Tracking rhinos in a wheelchair – no problems says RFU


(Posted 01st February 2014)

Tracking the now 14 rhinos on the Ziwa Rhino Sanctuary of the Rhino Fund Uganda, to which entrance itself remains free, is done daily on foot, though access to a ‘jump off point’ near to them is normally done by vehicle.

Once on foot, guided by qualified RFU guides and watched over by armed rangers – after all there is plenty of other game on the sanctuary, including leopard and reported lion presence on and off – the visitors to the sanctuary walk through the bush, and while doing so learn about the flora and fauna at Ziwa.

That, for some of the so called ‘wagenis’, a Kiswahili word for tourists, is already a bit of hard work when walking on their own two feet, but to track rhinos from the wheelchair is something quite different altogether.

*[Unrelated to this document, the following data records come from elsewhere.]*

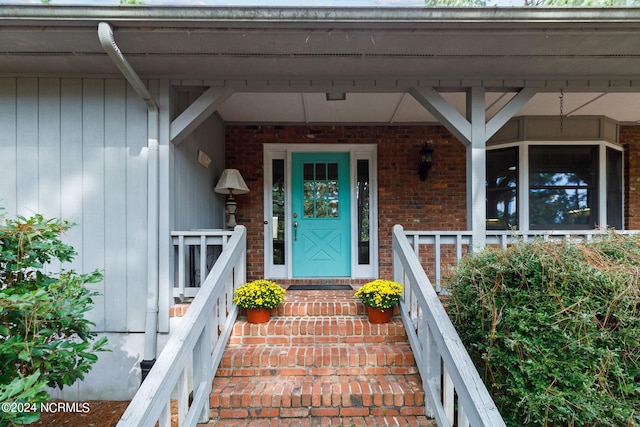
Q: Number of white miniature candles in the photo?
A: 0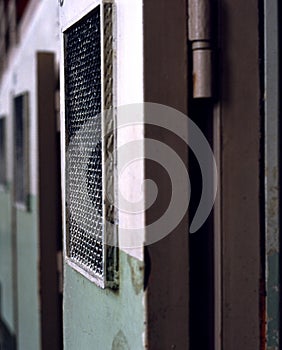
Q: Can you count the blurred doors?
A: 2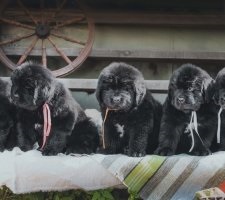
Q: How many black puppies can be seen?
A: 5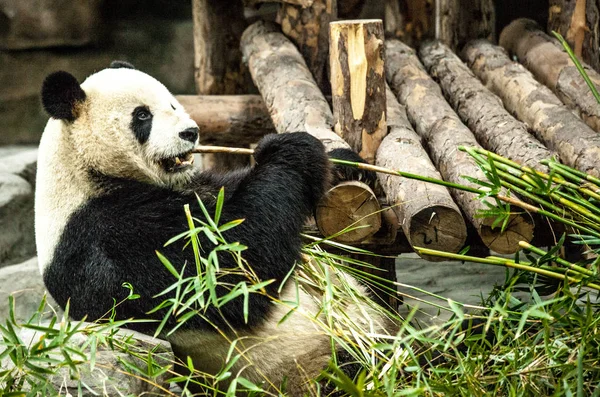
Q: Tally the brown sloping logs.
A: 6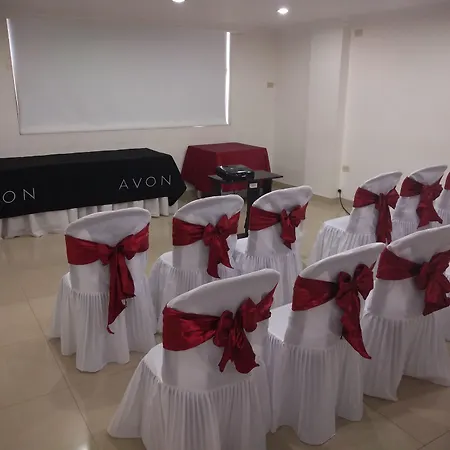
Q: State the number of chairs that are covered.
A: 9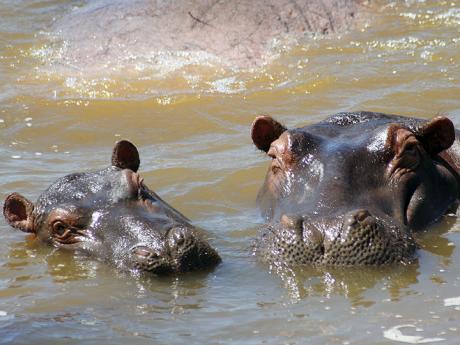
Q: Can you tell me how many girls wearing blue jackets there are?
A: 0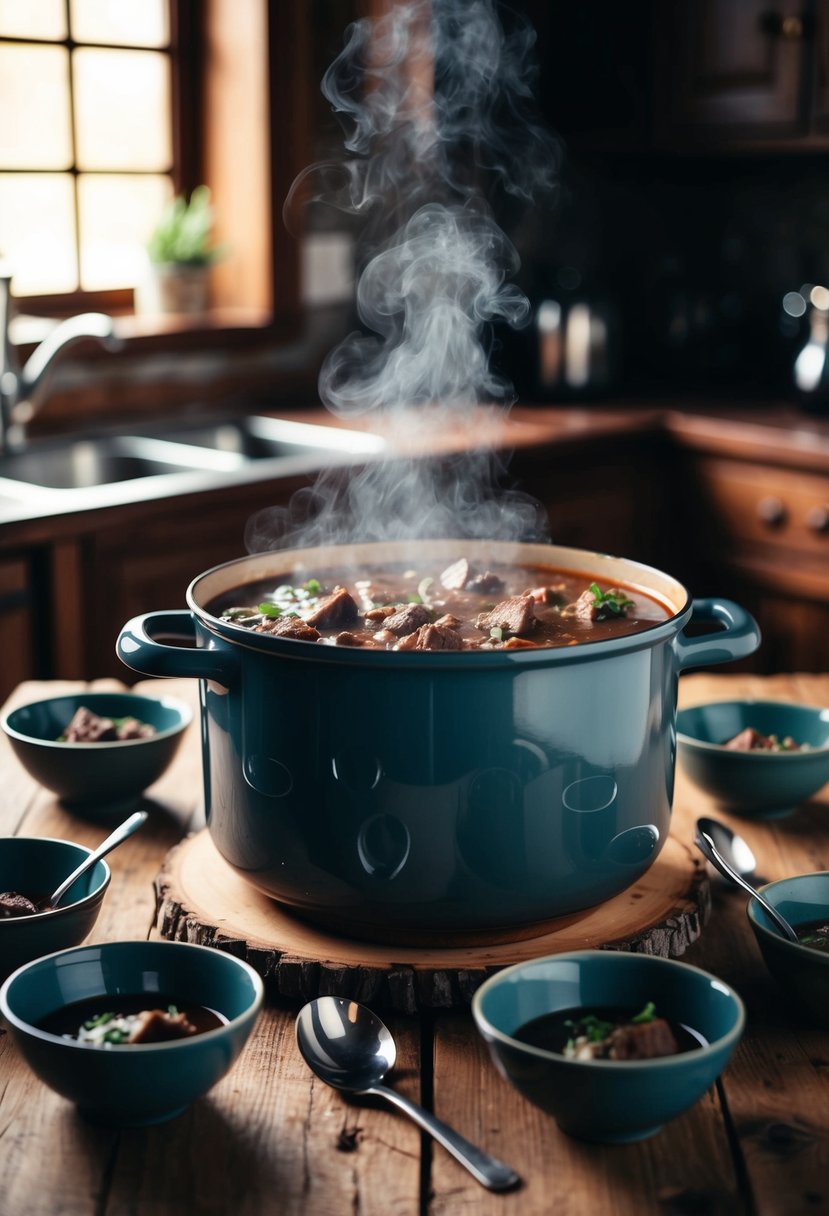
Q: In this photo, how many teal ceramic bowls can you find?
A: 6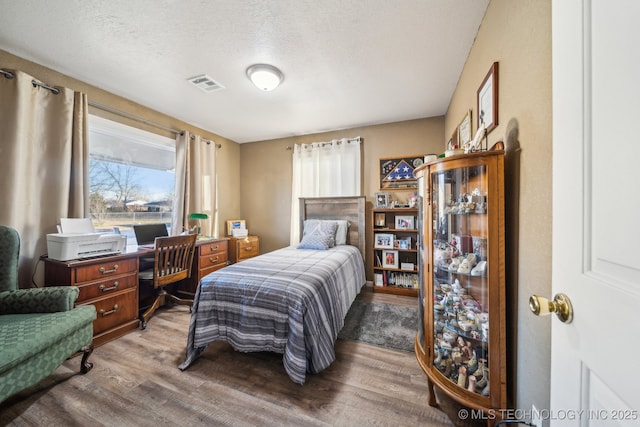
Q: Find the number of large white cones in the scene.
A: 0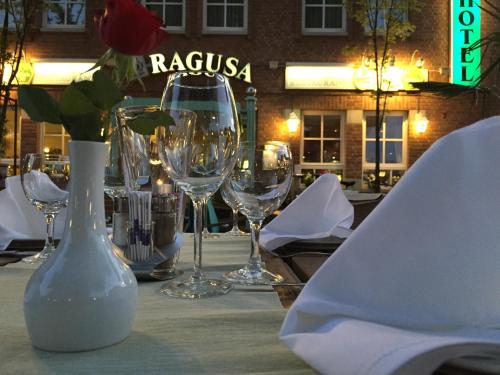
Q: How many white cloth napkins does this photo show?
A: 3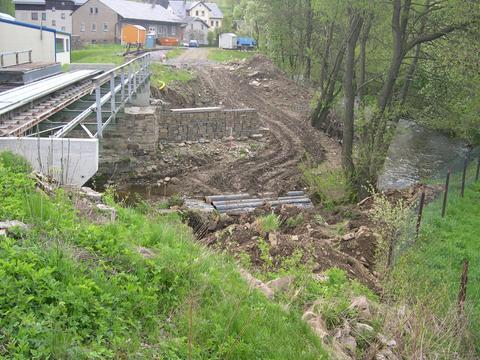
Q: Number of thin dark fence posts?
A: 6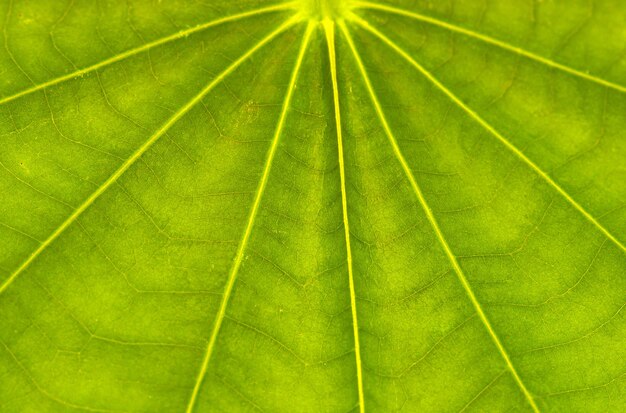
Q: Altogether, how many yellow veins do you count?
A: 7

Yet, the Rhino Fund has repeatedly now facilitated the visiting requests of people with disabilities, especially those in wheelchairs, and a ranger is assigned to assist such a visitor by navigating through the bush and giving a helping hand to push where necessary.

(Pictures courtesy of Rhino Fund Uganda Facebook pages)

People living with disabilities, especially those with restricted movement abilities, often find themselves excluded from activities, especially while others go on a walking safari, but the Rhino Fund has made sure that such a challenge can be overcome and literally everyone who does want to go tracking, on foot or in a wheel chair, can actually go and see the rhinos.

After the recent birth of another rhino girl Ziwa is now home to 14 rhinos and one more birth is expected before Easter this year, which will bring the number of Southern White rhinos to 15, just under 5 years after the first birth was recorded at Ziwa in June 2009 from an initial breeding stock of three adult males and three adult females.